◆ **Work required**:
All lines holding the word "orange" should be located in the records and copied.

[Collected data]
::::::

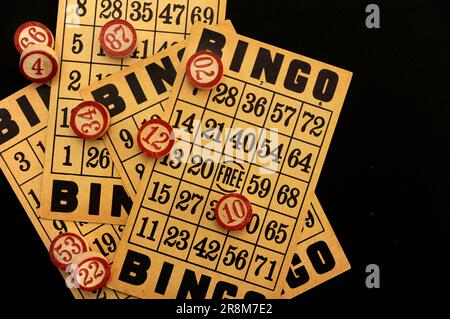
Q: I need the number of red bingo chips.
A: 9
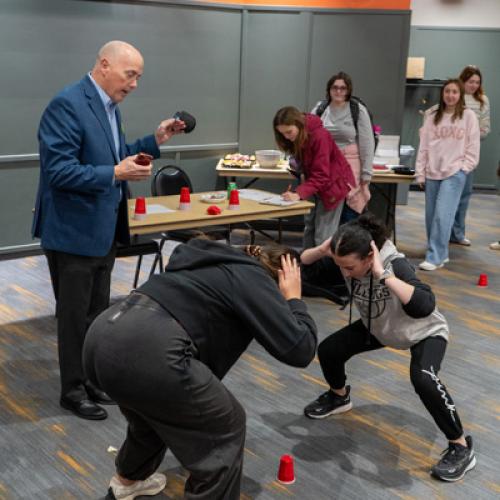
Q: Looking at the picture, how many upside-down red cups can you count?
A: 5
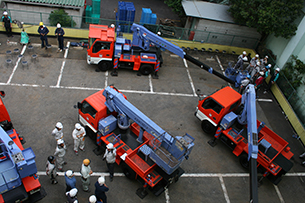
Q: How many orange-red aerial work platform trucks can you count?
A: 4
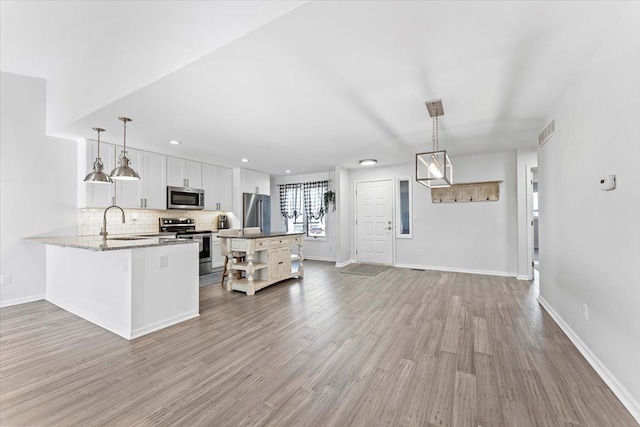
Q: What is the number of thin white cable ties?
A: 0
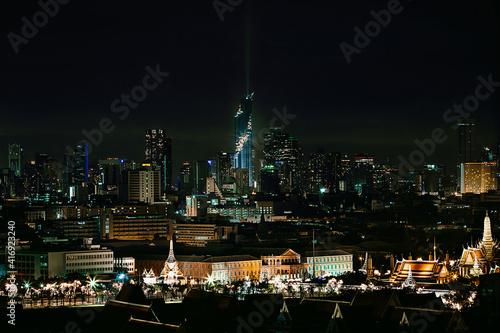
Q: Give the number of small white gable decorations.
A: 3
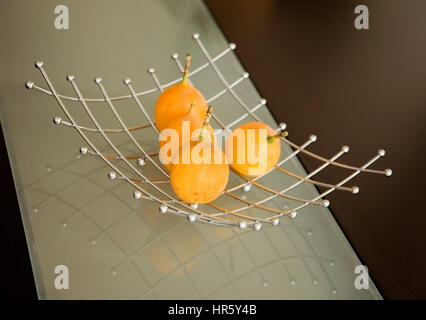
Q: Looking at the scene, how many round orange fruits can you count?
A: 4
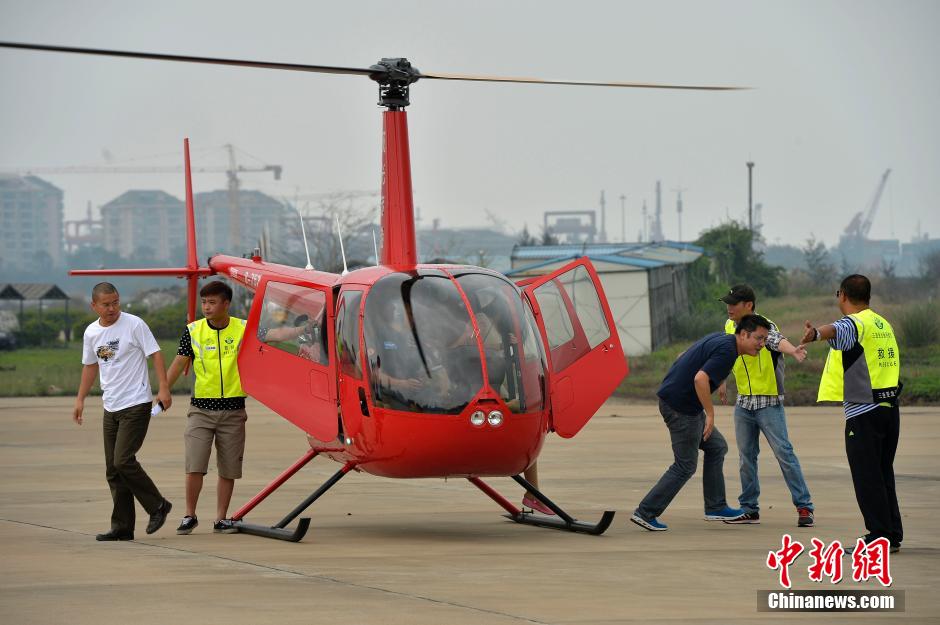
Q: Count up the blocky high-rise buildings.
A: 3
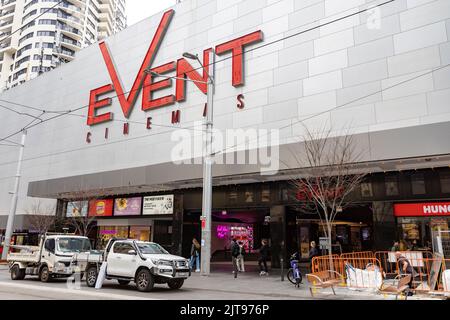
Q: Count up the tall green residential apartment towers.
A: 0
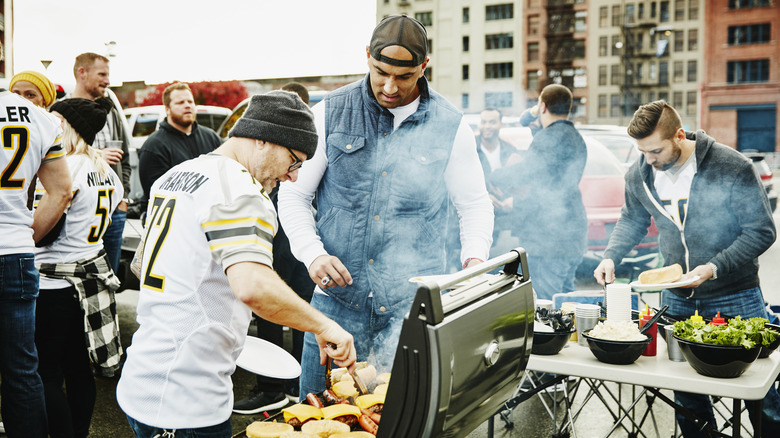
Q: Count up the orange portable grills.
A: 0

::::::

◆ **Exercise response**:
Q: How many orange-red aerial work platform trucks can you count?
Q: Looking at the scene, how many round orange fruits can you count?
Q: Count up the orange portable grills.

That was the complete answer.